Essa posição, contudo, é minoritária, uma vez que a doutrina majoritária[3] e o próprio Supremo Tribunal Federal acolherem, acertadamente, a tese da despenalização. Vale conferir o teor do voto do Ministro Sepúlveda Pertence no julgamento que elucidou o caso na Suprema Corte:
“O art. 1º da LICP – que se limita a estabelecer um critério que permite distinguir quando se está diante de um crime ou de uma contravenção – não obsta a que lei ordinária superveniente adote outros critérios gerais de distinção, ou estabeleça para determinado crime – como o fez o art. 28 da Lei 11.343/06 – pena diversa da privação ou restrição da liberdade, a qual constitui somente uma das opções constitucionais passíveis de adoção pela lei incriminadora (CF/88, art. 5º, XLVI e XLVII). Não se pode, na interpretação da Lei 11.343/06, partir de um pressuposto desapreço do legislador pelo “rigor técnico”, que o teria levado inadvertidamente a incluir as infrações relativas ao usuário de drogas em um capítulo denominado “Dos Crimes e das Penas”, só a ele referentes. (L. 11.343/06, Título III, Capítulo III, arts. 27/30).
Soma-se a tudo a previsão, como regra geral, ao processo de infrações atribuídas ao usuário de drogas, do rito estabelecido para os crimes de menor potencial ofensivo, possibilitando até mesmo a proposta de aplicação imediata da pena de que trata o art. 76 da L. 9.099/95 (art. 48, §§ 1º e 5º), bem como a disciplina da prescrição segundo as regras do art. 107 e seguintes do C. Penal (L. 11.343, art. 30). (STF, 1º Turma, RE 430105 QO/RJ, rel. Min. Sepúlveda Pertence, 13.2.2007. Informativo n. 456. Brasília, 12 a 23 de fevereiro de 2007).”[4]
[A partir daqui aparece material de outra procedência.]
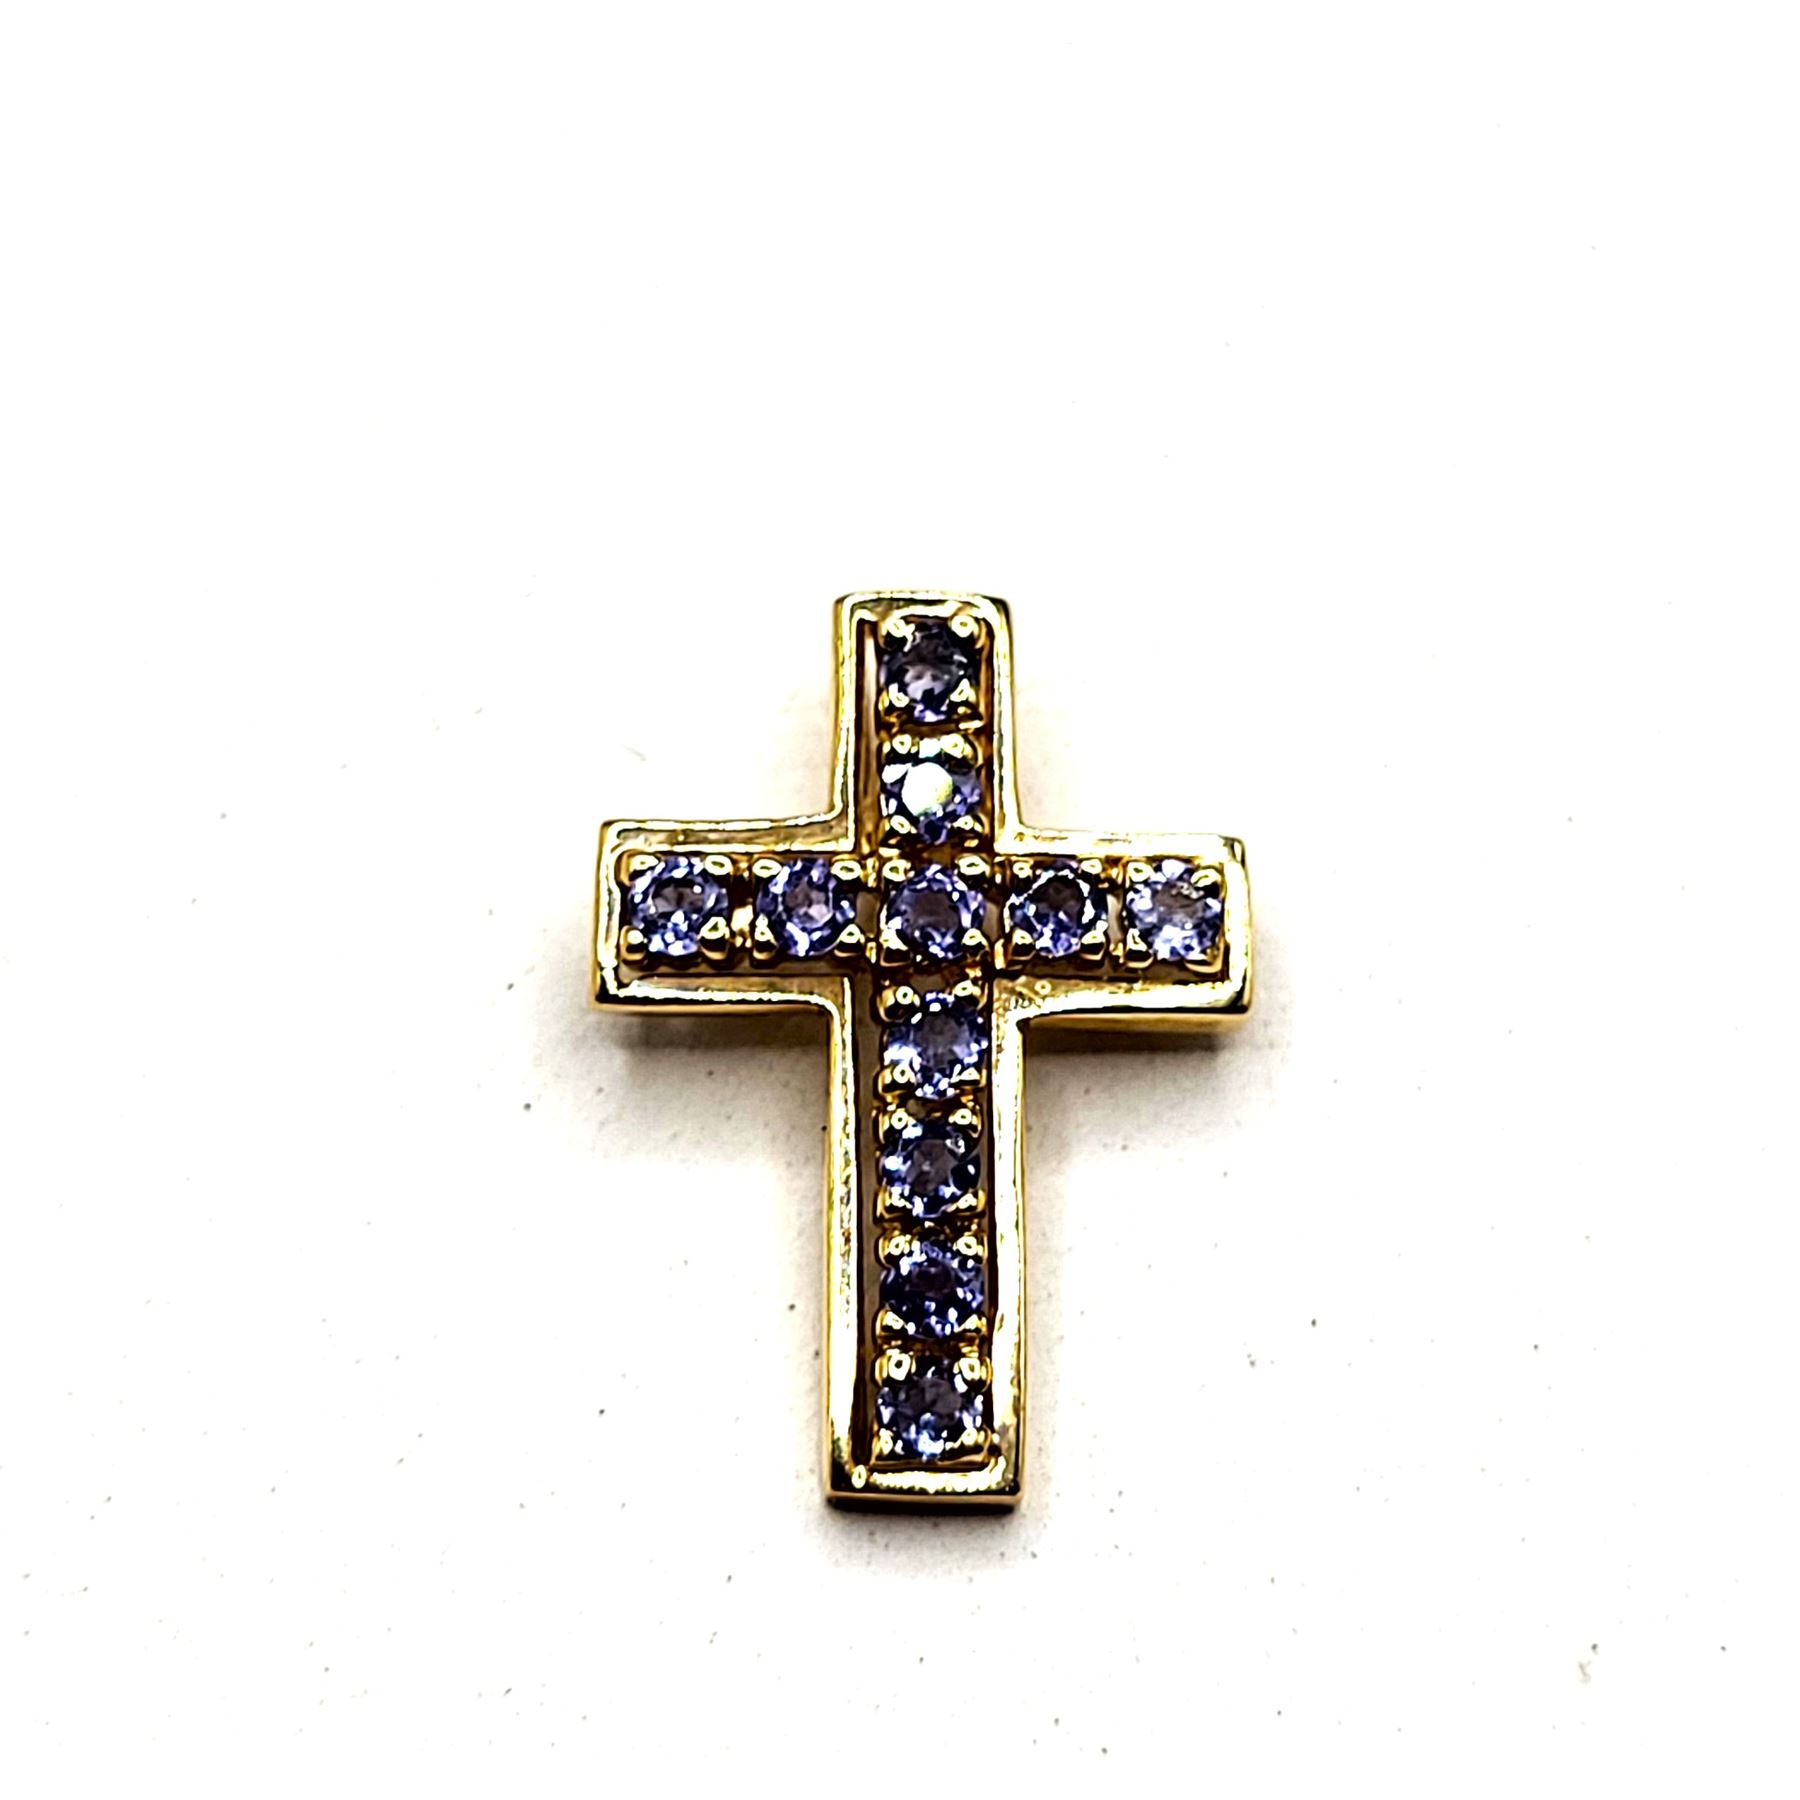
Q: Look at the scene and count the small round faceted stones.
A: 11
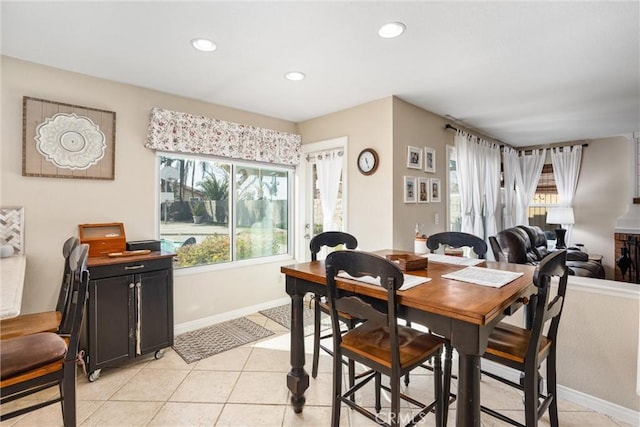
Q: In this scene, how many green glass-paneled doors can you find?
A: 0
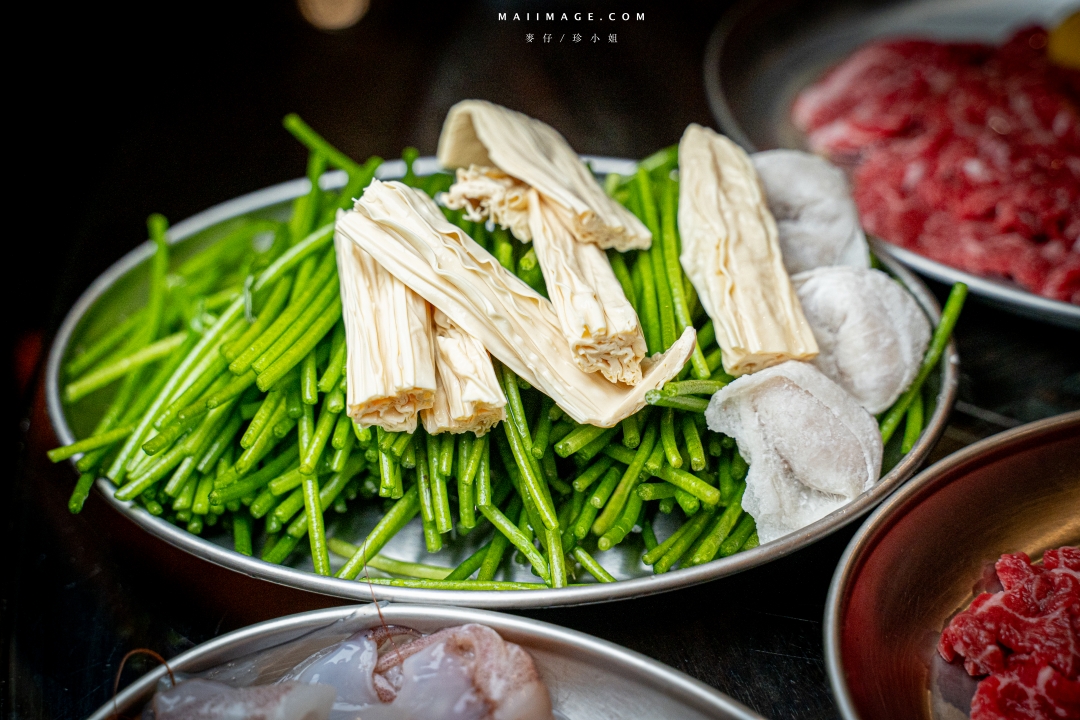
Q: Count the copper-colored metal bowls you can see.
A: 1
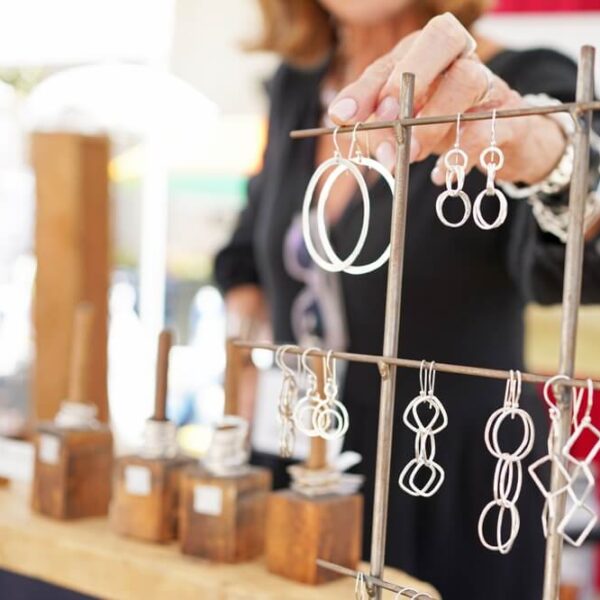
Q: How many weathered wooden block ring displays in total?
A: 4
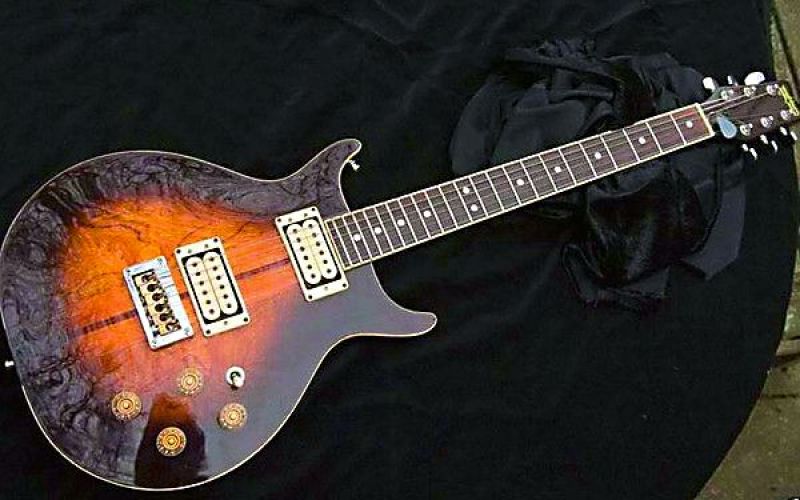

O raciocínio em prol da descriminalização estaria perfeito se a Lei de Introdução ao Código Penal tivesse status constitucional. Ocorre que este diploma legal não passa de uma lei ordinária, tal qual a Lei nº. 11.343/2006, a qual, por ser lei especial, pode dispor de maneira diversa de uma lei geral. Não se está afirmando que houve revogação da Lei de Introdução ao Código Penal; o art. 1º deste diploma legal continua vigente e aplicável a todos os demais crimes do ordenamento jurídico.
A nova lei antidrogas pretendeu dar um tratamento mais benéfico ao usuário de drogas, eis que não previu como sanção a pena privativa de liberdade. É, portanto, inquestionavelmente, uma lei penal mais benéfica (uma novatio legis in mellius).
Nesse sentido, Fernando Capez sustenta que “o fato continua a ter natureza de crime, na medida em que a própria lei o inseriu no capítulo relativo aos crimes e às penas (Capítulo III)”. No tocante à incompatibilidade para com a Lei de Introdução ao Código Penal, o autor ressalta que a mesma “está ultrapassada nesse aspecto e não pode ditar os parâmetros para a nova tipificação legal do século XXI”.[5]
No entanto, é preciso reconhecer que se o uso de drogas, malgrado não seja apenado com reclusão, detenção, prisão simples ou multa, continua sendo considerado crime, operou-se uma mudança no conceito legal de crime em nosso ordenamento jurídico.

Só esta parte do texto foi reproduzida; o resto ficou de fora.